Basically, you’re going to have to place your trust in a product at some point; test numbers and marketing may only mislead you in the end. There are two choices you have to make: which manufacturer, and which fabric?

Manufacturers fall outside the scope of this article, but whether it is Burton or Arc’teryx you’re considering, my best advice is to remember you get what you pay for.

Fabric, on the other hand, is something we’ll discuss:

GORE-TEX

The good: GORE-TEX spends millions of dollars in R&D every year. They make absolutely bomber products and don’t skimp on the technology. GORE-TEX guarantees every product made with their fabrics to be 100% waterproof for the life of the garment, and chances are good that you will never have to cash in on that guarantee because their products work really, really well. Gore works with some of the best manufacturers in the game, and currently has what many would consider a monopoly on the high-end, waterproof/breathable garment market. Their products work, simple as that.
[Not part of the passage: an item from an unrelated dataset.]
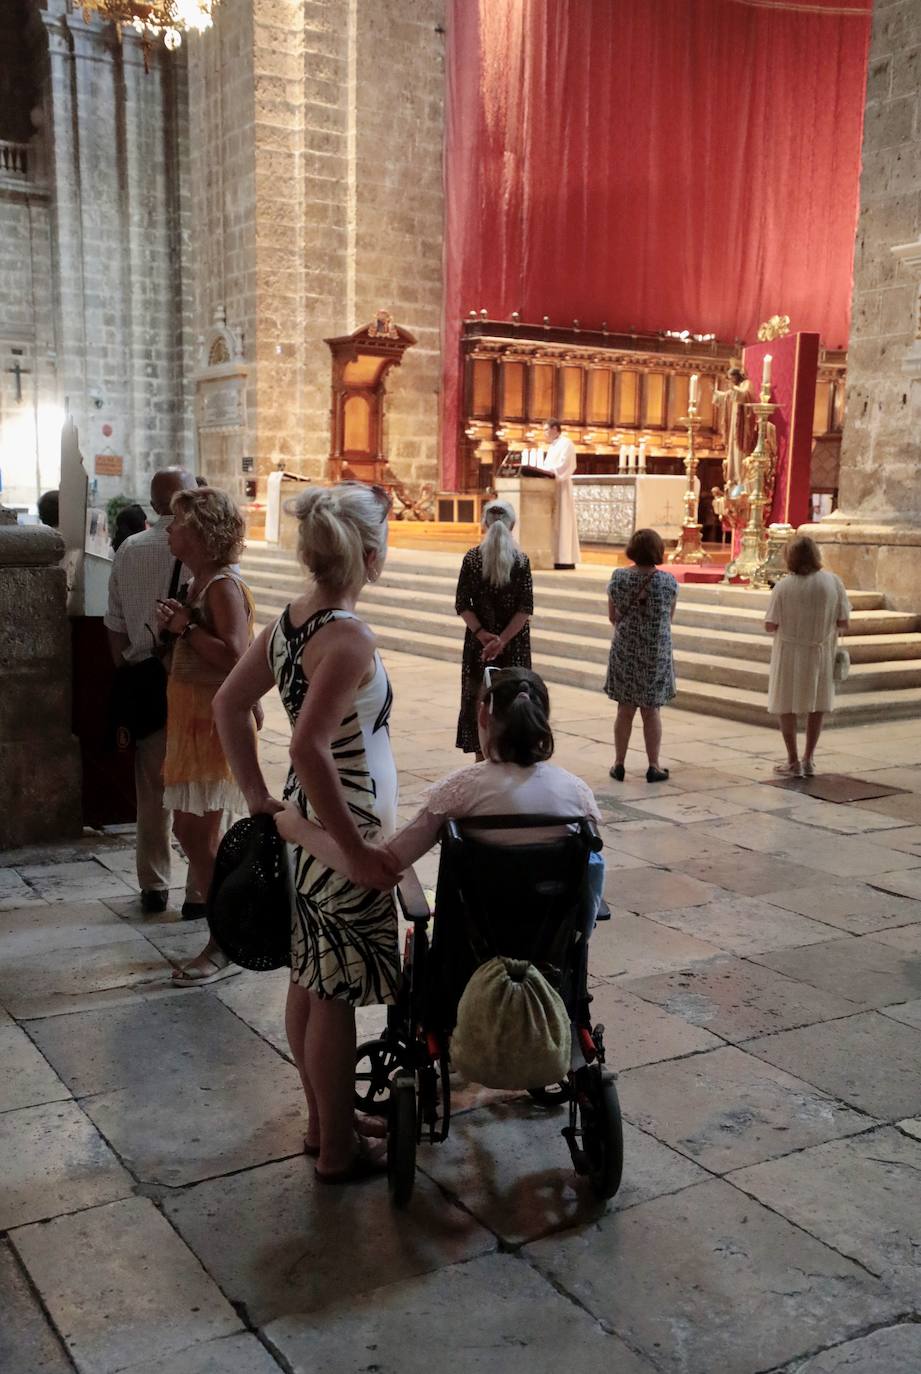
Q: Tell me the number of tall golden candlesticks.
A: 2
The bad: GORE-TEX is really expensive. Because of their huge influence and their general lack of competition, they can charge extremely high prices for their fabrics. Also, because of the PU layer in their technologies, they do not breathe as well as their main competitor, eVent. GORE-TEX claims, however, that this difference in breathability is not noticeable to the consumer, and to corroborate that claim, GORE-TEX products often receive rave reviews for their breathability.

eVent

The good: The eVent membrane performs extremely well. It has the best breathability of any technology currently available (even if just barely) and has great waterproofing to match.

The bad: You’d think that, with a better technology than Gore, eVent would be a huge contender in the waterproof / breathable game. Unfortunately, there are many issues that keep eVent from posing a true threat to GORE-TEX fabrics, and the first is the cost: eVent is still extremely expensive.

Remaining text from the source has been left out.